# TASK OBJECTIVE:
Nothing but the text of the records should come back; copy it exactly and leave the pictures out.

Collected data
----

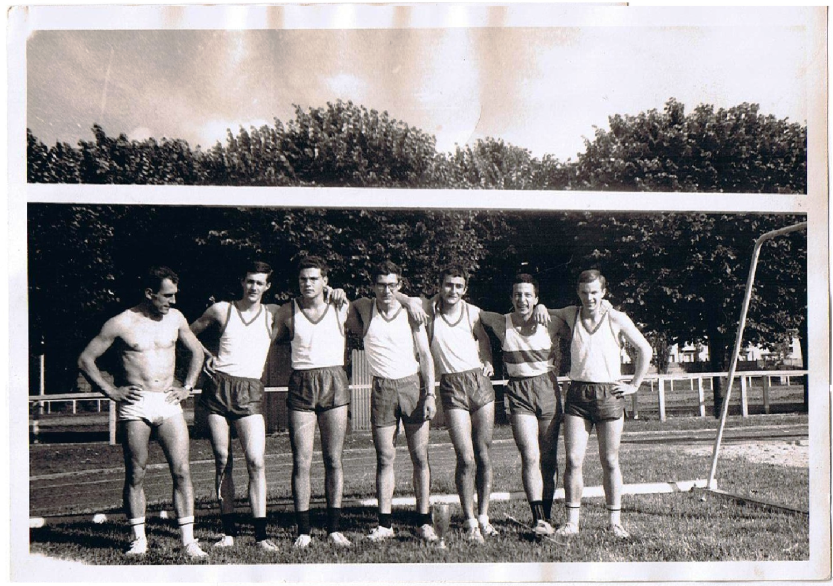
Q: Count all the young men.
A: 7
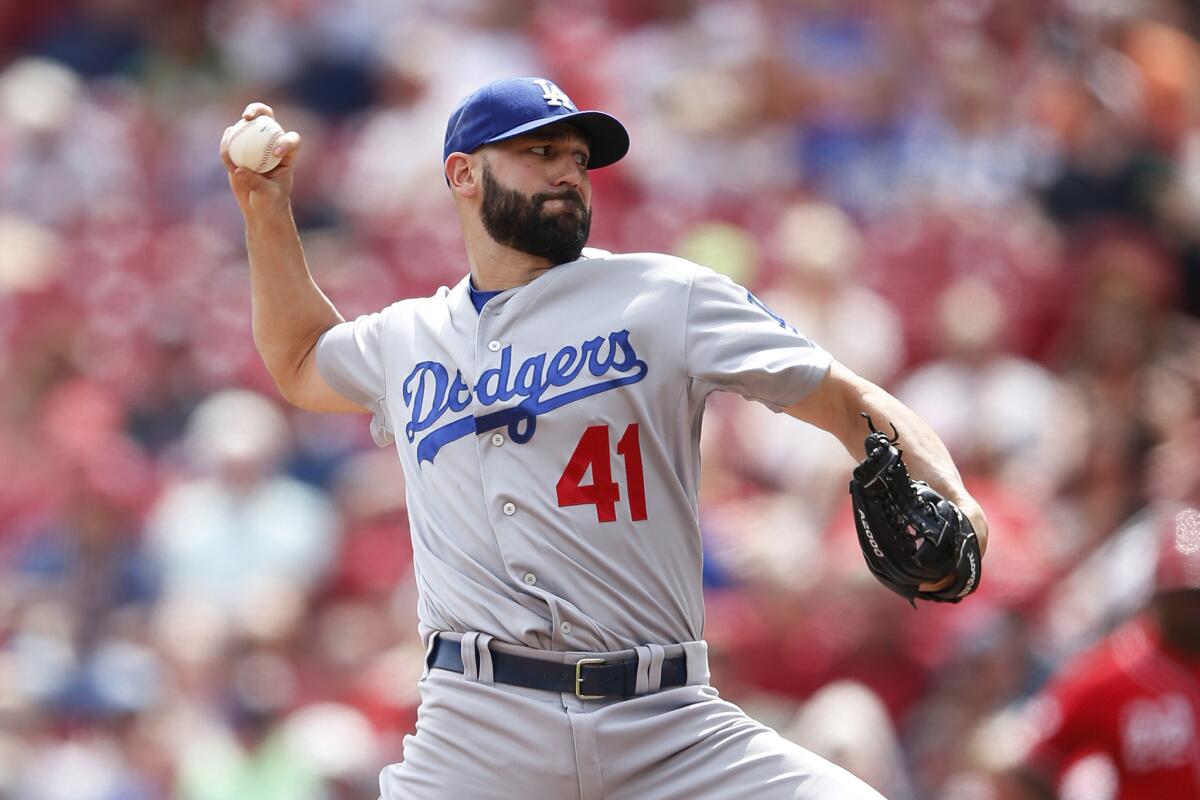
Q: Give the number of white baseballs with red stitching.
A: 1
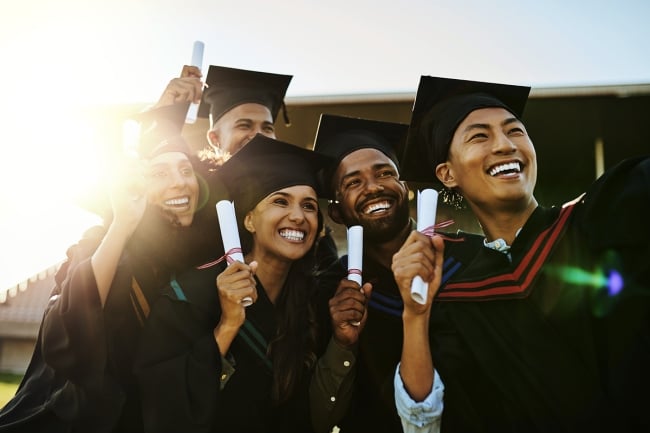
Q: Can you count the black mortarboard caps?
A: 5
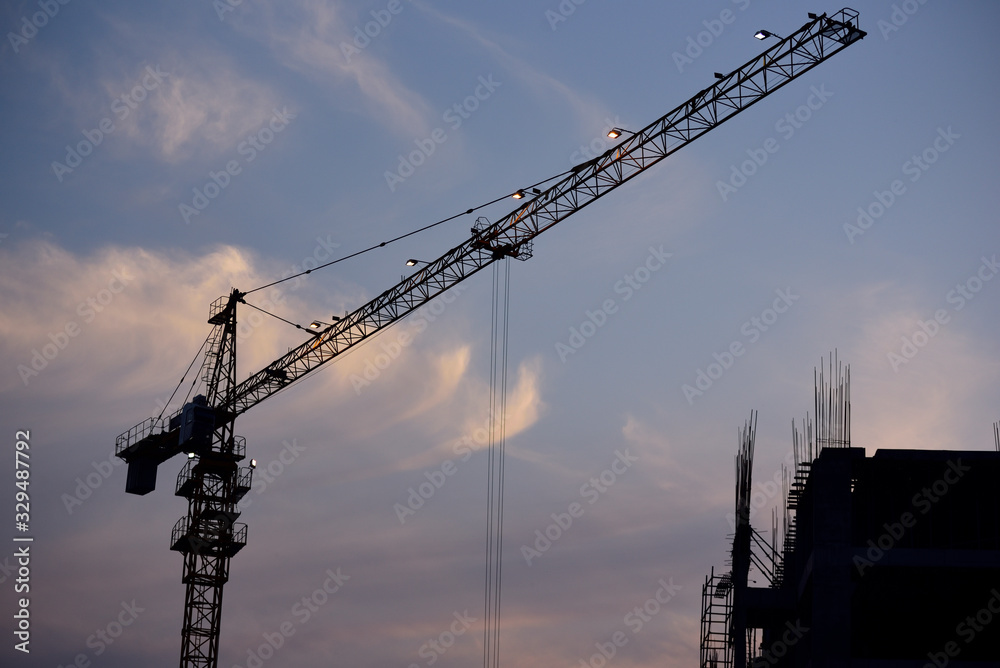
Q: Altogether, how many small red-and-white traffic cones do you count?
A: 0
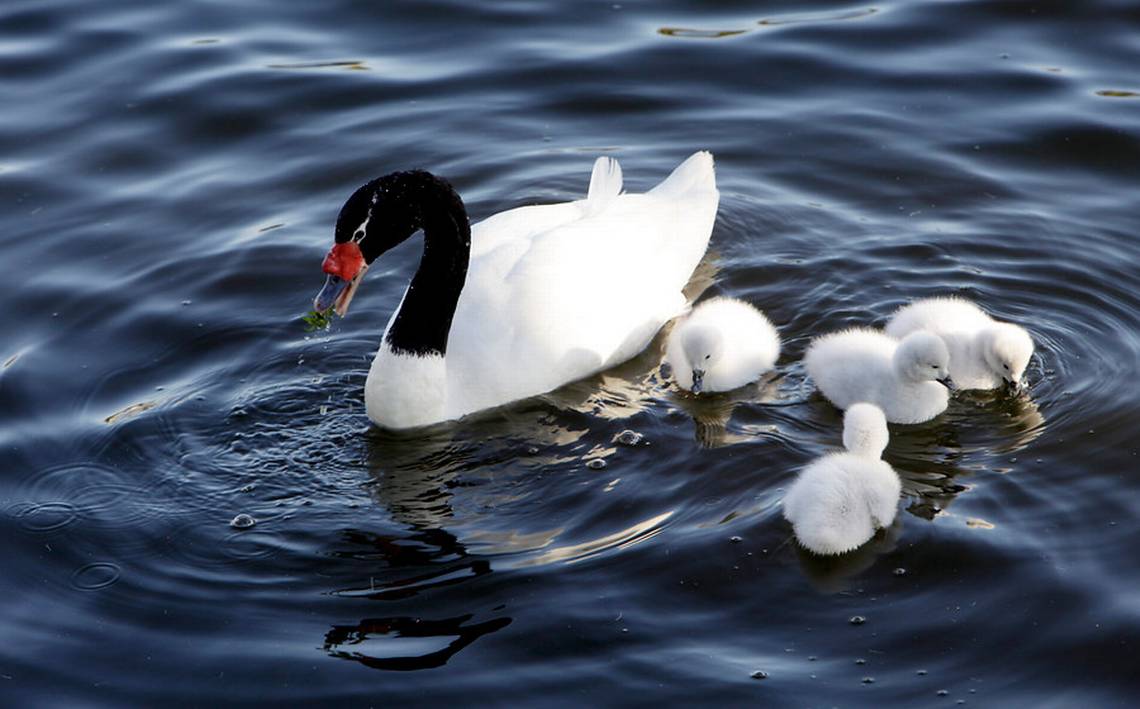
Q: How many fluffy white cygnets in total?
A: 4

----

# SOLUTION FOR THIS EXERCISE:
Q: Count all the young men.
A: 7
Q: Give the number of white baseballs with red stitching.
A: 1
Q: Can you count the black mortarboard caps?
A: 5
Q: Altogether, how many small red-and-white traffic cones do you count?
A: 0
Q: How many fluffy white cygnets in total?
A: 4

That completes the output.